Writers and pioneers
Today only crows roam the boulevard under the open bronze gaze of Alexander Sergeevich. The townspeople are afraid to come here: too often they come from those for whom Pushkin is not our everything at all. Also, theaters, houses of culture, museums and many cafes adjacent to the boulevard are closed to visitors. Pushkin’s most frequent guests are now communal workers. They quickly close the consequences of the shelling, and at other times, if possible, bring some kind of beauty here.
The clean, but deserted boulevard is an eerie sight. As well as sandbags near the windows of a famous chocolate factory. As well as the covered windows of the first floors. Like packs of crazed mutts who aren’t afraid of ordinary car horns.
And yet Pushkin is alive. If only because a few steps from the monument, against all odds, there is a bookstore. I looked here: a kind and open woman, the seller Elena Lysakova, tells me: “Of course, it’s scary, everything is empty. But all this time, a chain of stores has not closed, and so have we. And people come to we, they say, can at least rest our souls.”

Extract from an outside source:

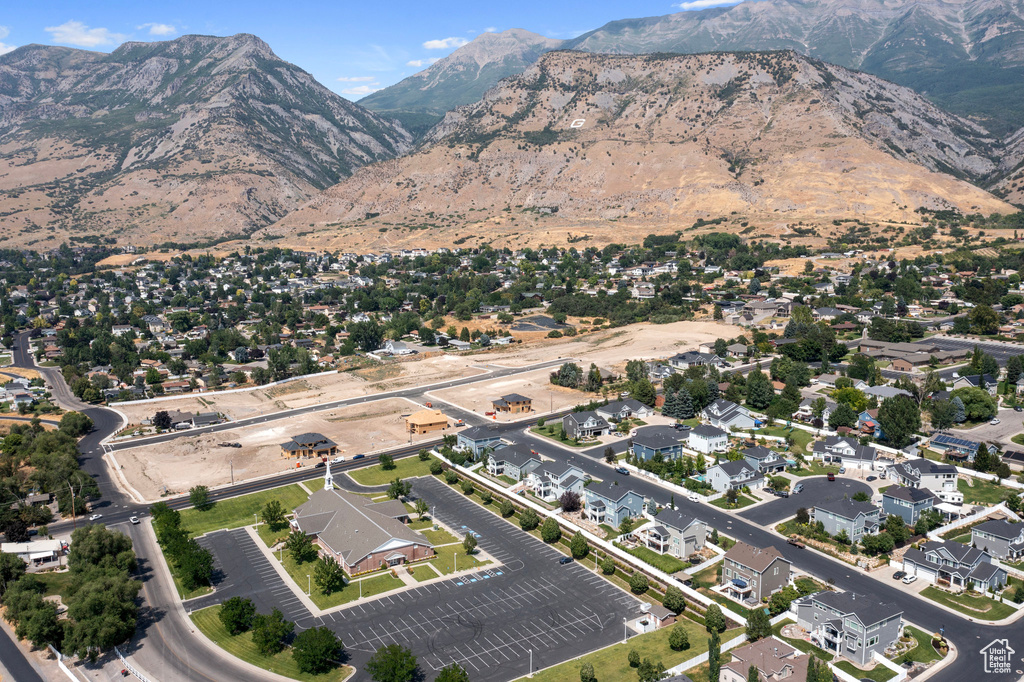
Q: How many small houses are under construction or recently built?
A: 3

Soul in Donetsk bookstore is where to relax. Directly opposite the cash register is a shelf with modern Russian literature. Pelevin, Vodolazkin, Basinsky. Next to the Nicholas the Wonderworker icon. It is not for sale, protect. Neither modern prose, nor sellers with buyers. And if you delve into the store, you can find rich second-hand books and whole collections of works – from Nekrasov to Leonov.

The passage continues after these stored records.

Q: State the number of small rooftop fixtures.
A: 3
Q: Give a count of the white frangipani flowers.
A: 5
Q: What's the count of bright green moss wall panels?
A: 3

– And what do you drink most often?
– What we recommend. Because we are all readers. I, for example, have now fallen in love with Hiro Arikawa’s Chronicles of a Stray Cat. Here is such a book! Elena gives a thumbs up. – I also love horror movies. You read, you read, and then you go out into the street, and somehow it’s not so scary anymore.
After half an hour of meeting, modest Elena admits that she writes children’s books. Her daughter, Falena, also writes, however, more and more fiction. Writing for them is also a refuge, and stronger than concrete walls.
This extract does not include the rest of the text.